Somewhere in the acculturation process, boys and girls learn not to stick their fingers and hands into holes -- at least not in polite company. Later in life, boys and girls are invited back into such giddy exploration. Put a hand into one of Rast's holes in the wall and find not just that it is a woven basket but that the hand discovers curves and folds and mounds unseen, and startlingly familiar.
Watkin mentions in her essay that in the language of basketry, parts of the vessel are referred to as lip, belly and foot, so Rast has taken no great metaphorical leap, but no less a bold one by transforming this room into a body with openings that suggest a mysterious, dark internal life.
Next door to Rast's holes in the wall is Barbara Kendrick's "Jumper." As Rast's space is remarkable for its sly wit, Kendrick's installation is laced with an atmosphere of nostalgia. An ancient Bell and Howell projector ratchets a roll of film that winds, suspended, through the air. The screen itself is an antique, a portable model that rolls into a wooden carrying case. The projected image is that of a woman raising and lowering her arms in the simulation of flight, faintly reminiscent of those motion studies by the early 19th-century photographer Eadweard Muybridge.
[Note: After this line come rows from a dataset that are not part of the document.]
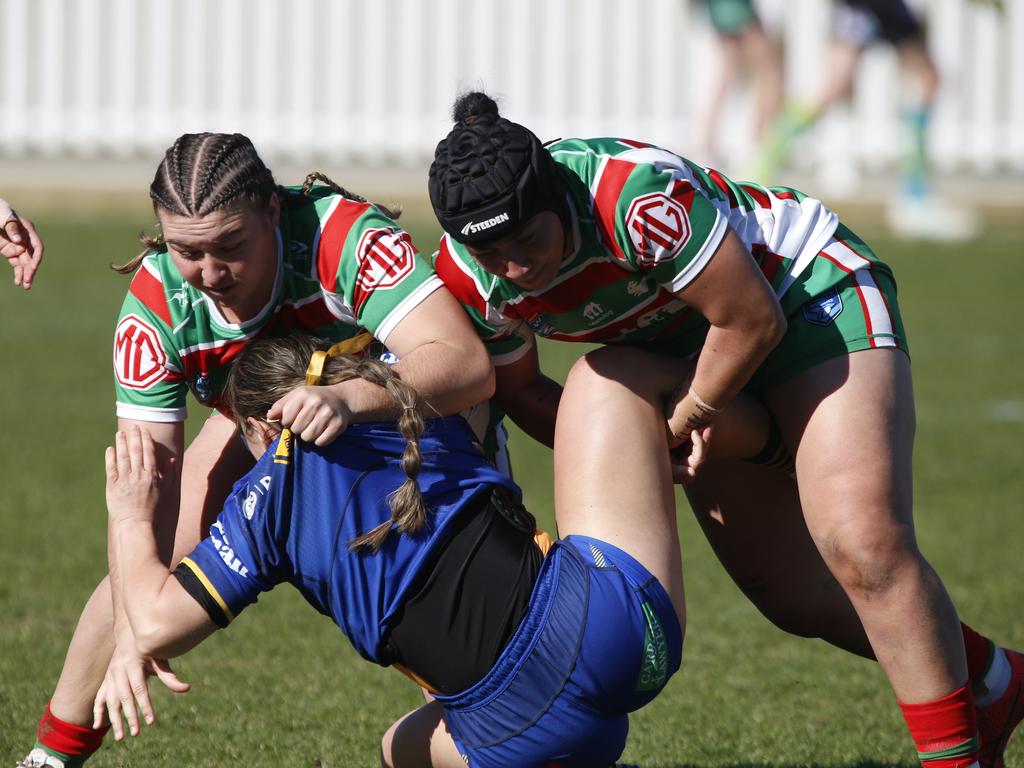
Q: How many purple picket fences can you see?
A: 0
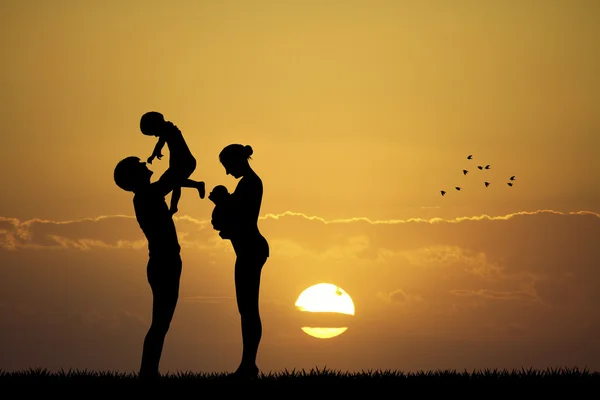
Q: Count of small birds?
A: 9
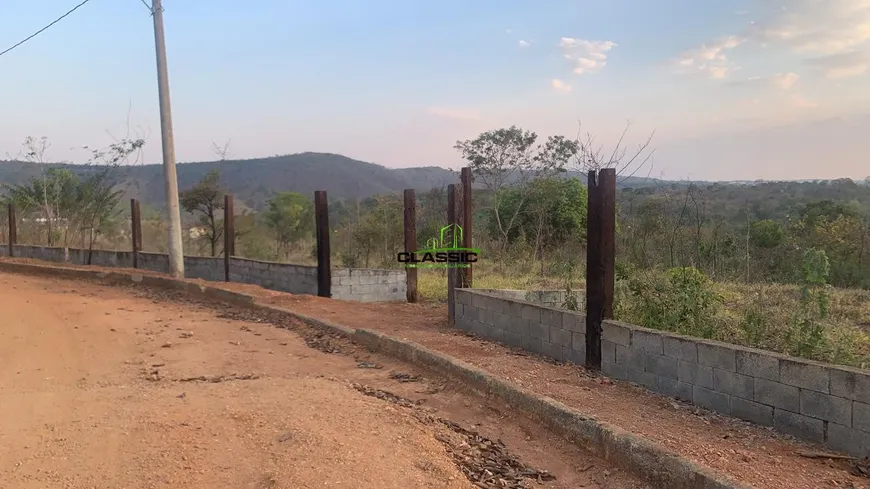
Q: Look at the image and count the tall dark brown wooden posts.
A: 8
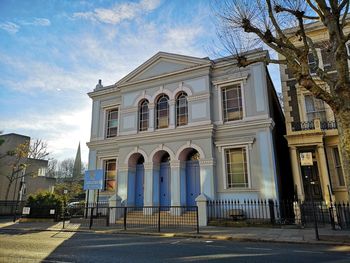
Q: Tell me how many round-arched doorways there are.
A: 3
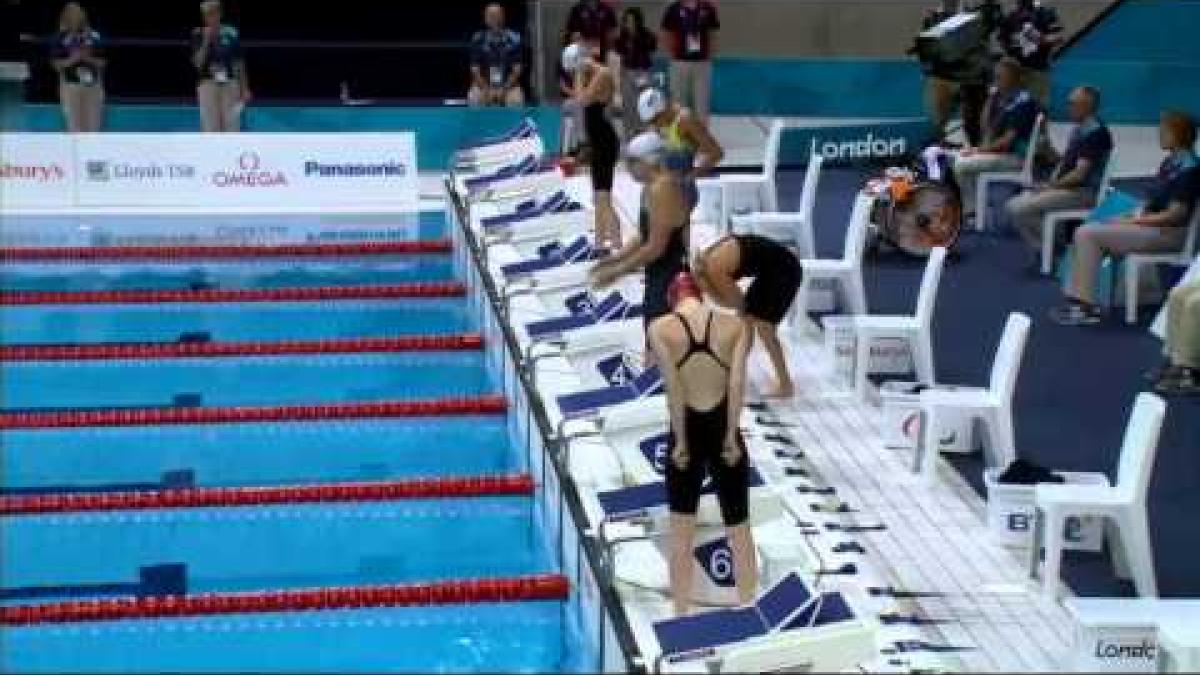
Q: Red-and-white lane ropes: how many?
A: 6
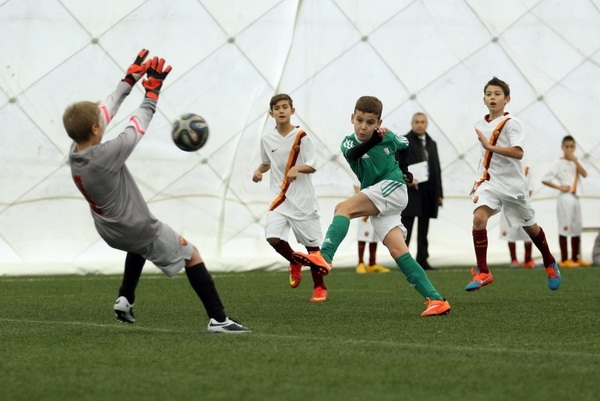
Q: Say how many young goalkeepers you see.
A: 1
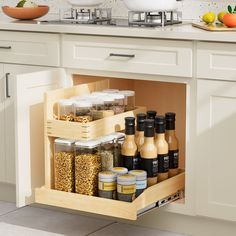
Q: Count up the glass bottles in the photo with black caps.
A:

In the center of the room is a strange flying machine. Broad aluminum wings are covered with pinstriped fabric; the pilot's seat is a lawn chair, also pinstriped, holding a zippered vest lined with white feathers.
Adjacent to this contraption is a decorously plumaged hat attached by cords to a small white parachute. Hat and chute lie as parallel ovals on the floor, connected by tangled cords.
With this installation Kendrick returns flight to the realm of the imagination, where it prospered before the efficiencies and inefficiencies of modern travel. Flight as a prospect, as an activity to be imagined, has a power beyond that of the 747. In "Jumper" this is a feminine power, marked by ingenuity, absurdity and pathos.
The final installation, "Pacing, Yourself" by Cynthia Pachikara is, as with the other works on display here, remarkable for its textural qualities. Local artist and computer-imaging guru Paul Guzzardo has said that part of what drives artists is "a search for texture, almost a DNA need to surround yourself with it." Each of these artists exhibits that need and its attainment. Pachikara works with layers of light and image. Two overhead projectors are set apart from each other on the floor. One produces a bright rectangle of white light that extends from floor to wall; the other projects an image of pairs of shoes set outside a threshold. Yet a third video image, birds in flight, is layered onto these others from the ceiling. These images are constantly changing -- the birds are barely visible, then concentrated in a brief, frenetic storm; attached to one projector is a device that rotates a small triangular board that repeatedly blocks the lens so that shoes disappear and reappear.
Add to this the viewer, whose body blocks one light source, darkening and deepening the imagery, transforming the white light to blue.
Pachikara's is a haunting work, elegant, mysterious and one that invites repeated investigations.
That's true of this exhibition as a whole. Each of these artists invites the viewer into her work as an active participant. Some artists achieve -- even strive for -- separation or distance in their work, making art that is explicitly art (meaning that it is to be viewed as from some other realm, a contained object disengaged from the observer, an object to be admired, attained). The artists of Champaign Summer -- each in her own way -- dissolve the barriers of the artistic enclave and reform the gallery into a very welcome place.
Champaign Summer continues at the Forum for Contemporary Art through July 31.